AIC(est_exp, est_weibull, est_gamma, est_gengamma)
#> df AIC
#> est_exp 3 11223.04
#> est_weibull 4 11190.88
#> est_gamma 4 11211.47
#> est_gengamma 5 11134.18
Let us take a look on the time-varying parameters of the generalized gamma model.
plot(est_gengamma)
Time-varying parameters based on the generalized gamma model.
Trend
We can see a slight negative trend in time-varying parameters. We can try including a trend as an exogenous variable for all four considered distributions.
x <- as.integer(data_dur$date) - as.integer(data_dur$date[1])

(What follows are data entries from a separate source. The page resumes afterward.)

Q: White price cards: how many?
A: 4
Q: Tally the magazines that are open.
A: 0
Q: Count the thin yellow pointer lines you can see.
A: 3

est_exp_tr <- gas(y = y, x = x, distr = "exp", reg = "sep")
est_exp_tr
#> GAS Model: Exponential Distribution / Scale Parametrization / Unit Scaling
#>
#> Coefficients:
#> Estimate Std. Error Z-Test Pr(>|Z|)
#> log(scale)_omega 0.29683416 0.04509203 6.5829 4.615e-11 ***
#> log(scale)_beta1 -0.00304957 0.00037137 -8.2118 < 2.2e-16 ***
#> log(scale)_alpha1 0.05401728 0.00802442 6.7316 1.678e-11 ***
#> log(scale)_phi1 0.91358230 0.02146703 42.5575 < 2.2e-16 ***
#> ---
#> Signif. codes: 0 '***' 0.001 '**' 0.01 '*' 0.05 '.' 0.1 ' ' 1
#>
#> Log-Likelihood: -5583.723, AIC: 11175.45, BIC: 11202.08
est_weibull_tr <- gas(y = y, x = x, distr = "weibull", reg = "sep")
est_weibull_tr
#> GAS Model: Weibull Distribution / Scale Parametrization / Unit Scaling
#>
#> Coefficients:
#> Estimate Std. Error Z-Test Pr(>|Z|)
#> log(scale)_omega 0.26955739 0.04763575 5.6587 1.525e-08 ***
#> log(scale)_beta1 -0.00302892 0.00039014 -7.7638 8.244e-15 ***
#> log(scale)_alpha1 0.06215424 0.00992563 6.2620 3.801e-10 ***
#> log(scale)_phi1 0.90950196 0.02399584 37.9025 < 2.2e-16 ***
#> shape 0.94858384 0.00949927 99.8586 < 2.2e-16 ***
#> ---
#> Signif. codes: 0 '***' 0.001 '**' 0.01 '*' 0.05 '.' 0.1 ' ' 1
#>
#> Log-Likelihood: -5569.405, AIC: 11148.81, BIC: 11182.1
est_gamma_tr <- gas(y = y, x = x, distr = "gamma", reg = "sep")
est_gamma_tr
#> GAS Model: Gamma Distribution / Scale Parametrization / Unit Scaling
#>
#> Coefficients:
#> Estimate Std. Error Z-Test Pr(>|Z|)
#> log(scale)_omega 0.35024097 0.04910603 7.1323 9.868e-13 ***
#> log(scale)_beta1 -0.00304957 0.00038142 -7.9954 1.292e-15 ***
#> log(scale)_alpha1 0.05698059 0.00874363 6.5168 7.182e-11 ***
#> log(scale)_phi1 0.91358230 0.02204841 41.4353 < 2.2e-16 ***
#> shape 0.94799429 0.01549052 61.1983 < 2.2e-16 ***
#> ---
#> Signif. codes: 0 '***' 0.001 '**' 0.01 '*' 0.05 '.' 0.1 ' ' 1
#>
#> Log-Likelihood: -5578.303, AIC: 11166.61, BIC: 11199.89
est_gengamma_tr <- gas(y = y, x = x, distr = "gengamma", reg = "sep")
est_gengamma_tr
#> GAS Model: Generalized Gamma Distribution / Scale Parametrization / Unit Scaling
#>
#> Coefficients:
#> Estimate Std. Error Z-Test Pr(>|Z|)
#> log(scale)_omega -0.70489163 0.19283438 -3.6554 0.0002568 ***
#> log(scale)_beta1 -0.00292746 0.00039123 -7.4827 7.280e-14 ***
#> log(scale)_alpha1 0.08164957 0.01387329 5.8854 3.971e-09 ***
#> log(scale)_phi1 0.87684184 0.03506612 25.0054 < 2.2e-16 ***
#> shape1 1.76342697 0.15253550 11.5608 < 2.2e-16 ***
#> shape2 0.68568220 0.03426457 20.0114 < 2.2e-16 ***
#> ---
#> Signif. codes: 0 '***' 0.001 '**' 0.01 '*' 0.05 '.' 0.1 ' ' 1
#>
#> Log-Likelihood: -5541.097, AIC: 11094.19, BIC: 11134.14
The trend variable is significant in all cases. The AIC also confirms improvement of the fit.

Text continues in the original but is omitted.